The problem is, I don’t know enough about the situation as a whole and I’m not from Australia, which much lessens my potential impact as an author of such an article. Plus, I’m home now, so anything I would do about it would be long-distance reporting, not a great idea with the huge time differences involved. I have no ties to trustworthy people who could give me information, which is vital if one is actually reporting. So…no sources, no roots and no cred.
That said, I’d love to see an impartial analysis of all this myself. Truth is hard to come by when politics are involved (that, as we can see right now in the US, seems to be a universal problem). There’s so much political flak flying around Australia right now, particularly about refugees, that it would take an experienced Aussie newshound to set out the truth.
Susan, Nice meeting you – though only virtually. Maybe you, Ris, and I really will meet one day! Thanks for your take on the “Australian Day” (a.k.a. “Invasion Day”) fracas.

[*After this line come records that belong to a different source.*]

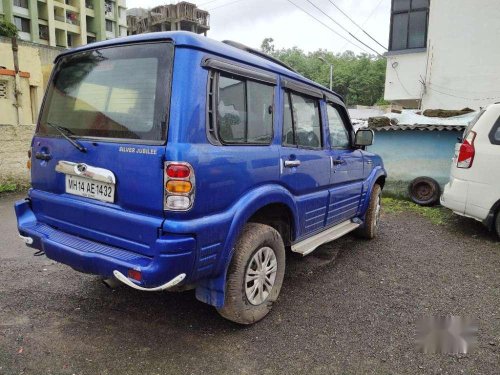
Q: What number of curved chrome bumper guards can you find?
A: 2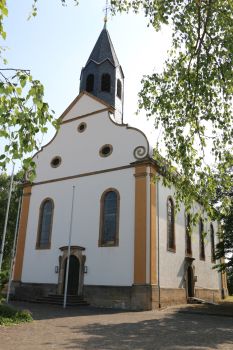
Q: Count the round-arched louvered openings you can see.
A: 3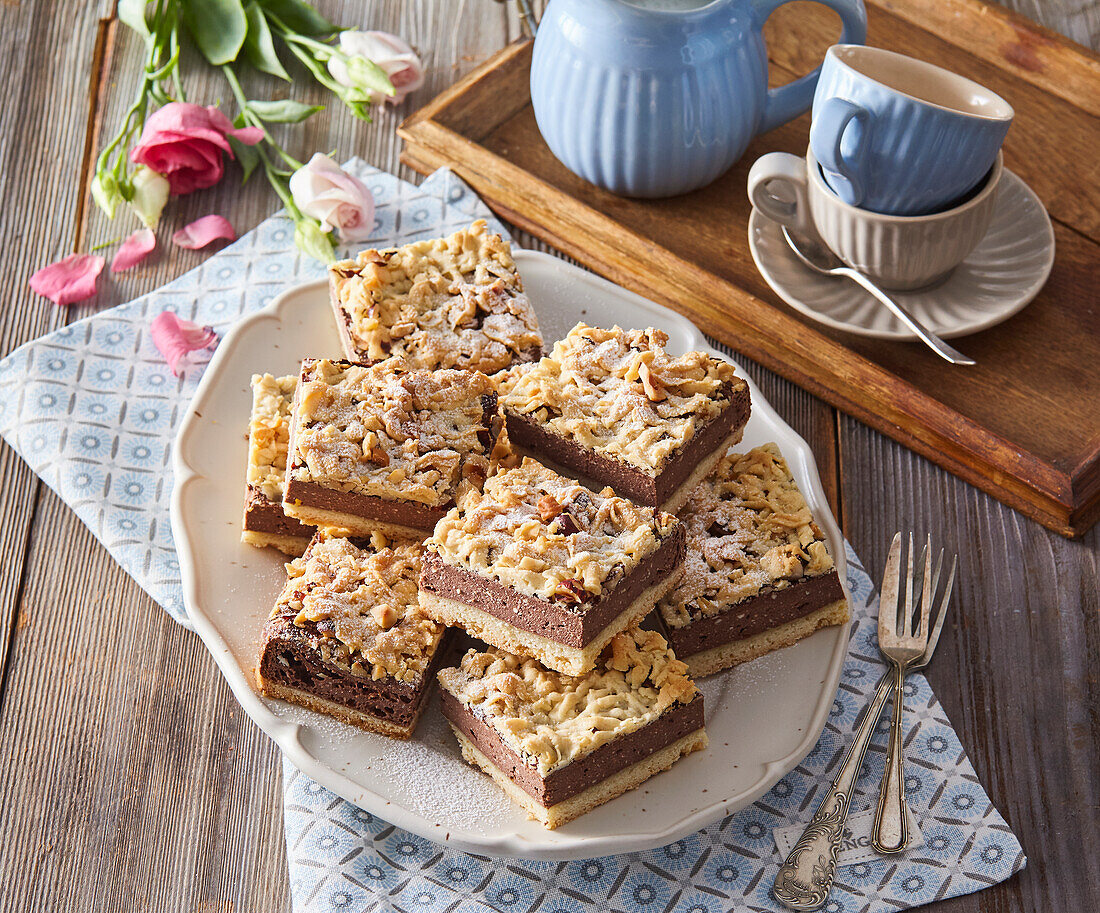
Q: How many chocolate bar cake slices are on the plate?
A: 8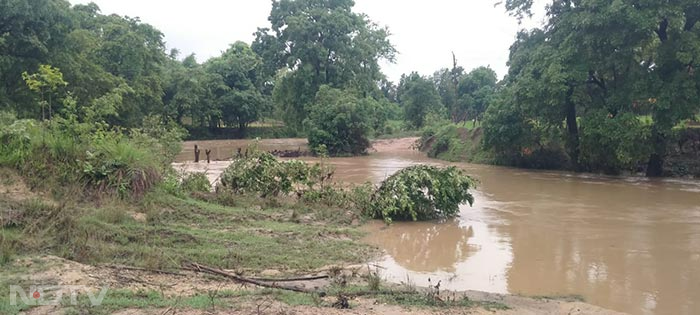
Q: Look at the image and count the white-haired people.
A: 0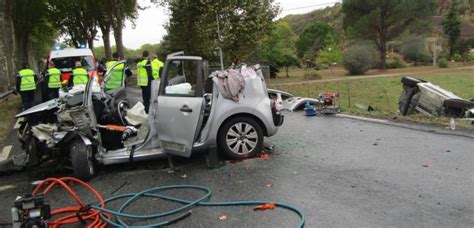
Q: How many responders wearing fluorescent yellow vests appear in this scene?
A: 6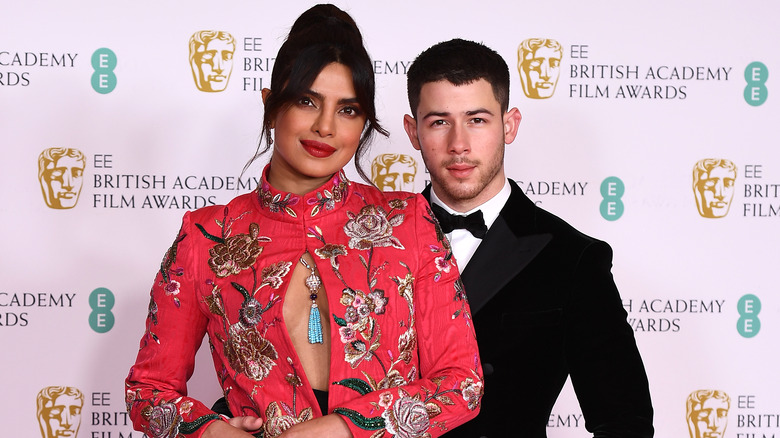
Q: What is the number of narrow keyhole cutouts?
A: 1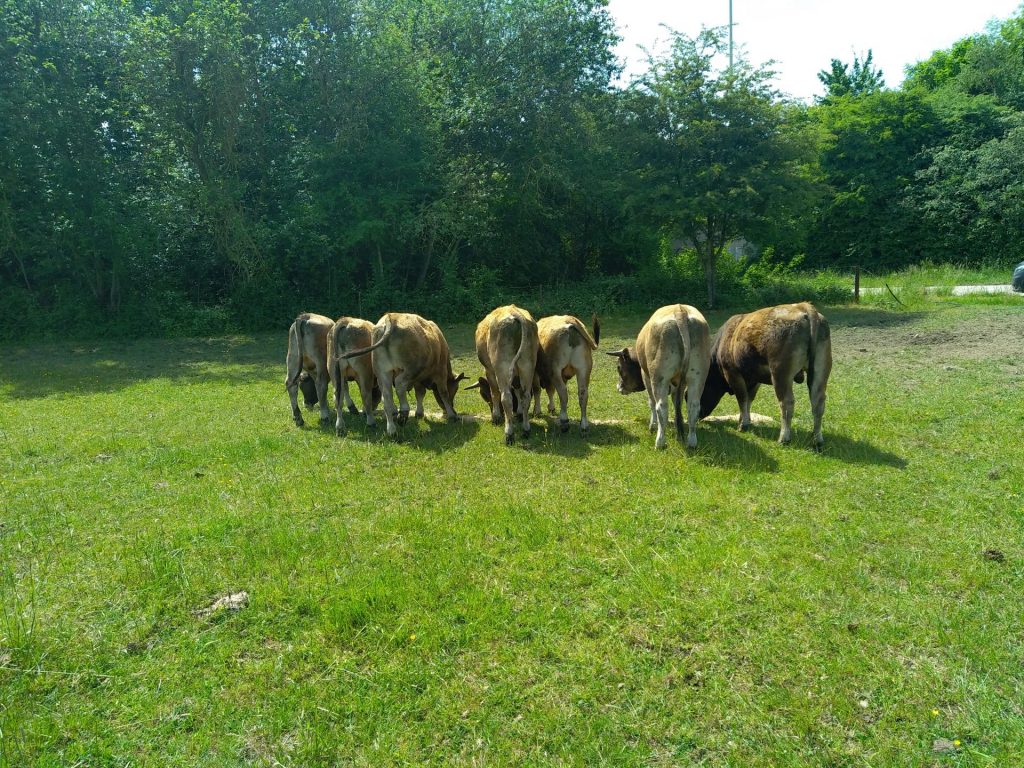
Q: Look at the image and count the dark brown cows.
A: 1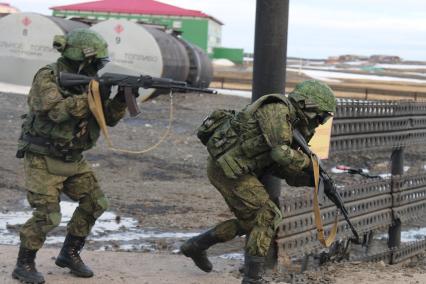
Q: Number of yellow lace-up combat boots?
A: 0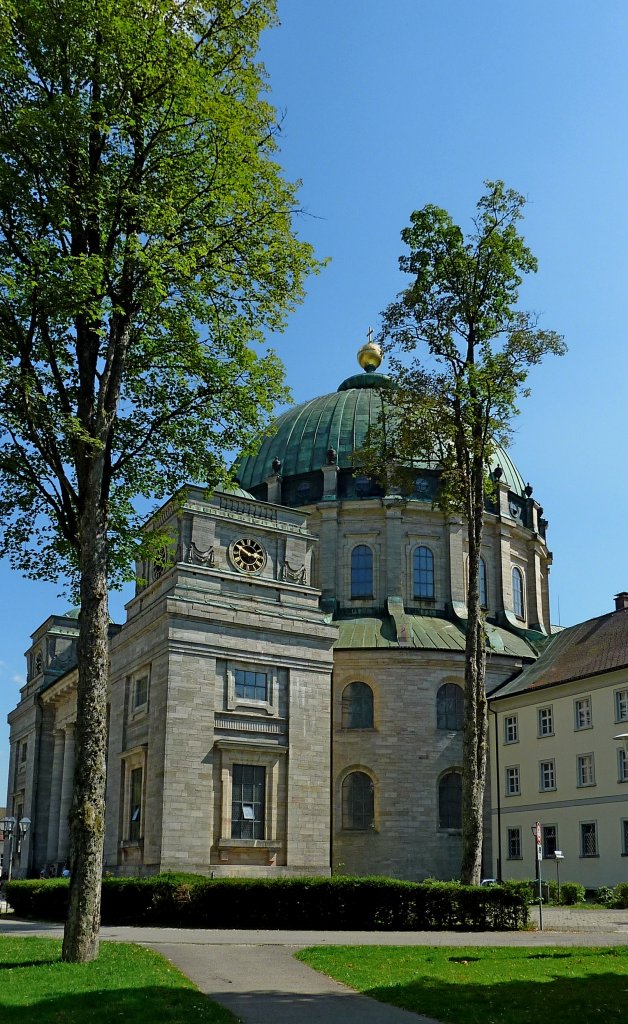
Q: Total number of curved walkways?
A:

If the angered Aborigines were tipped off by a government agent hostile to opposition leader Abbot, that stinks, but the resultant anger still seems fully warranted. From the little I know, the U.S. is ahead of Australia on treating indigenous people fairly, but still not up to our own ideals.
Anyway, Ris is right. Your depiction of the Melbourne incident was super. I’m in DC. If you’re ever around, let me know.
Ah. Was there last year for a writers’ conference, but I don’t get there often. The US is a bit better, but I just read a horror of an article–it was on-line in the NYTimes while I was gone–about crime on the reservations, which are still desperate places, for the most part, and not about to improve with the down economy.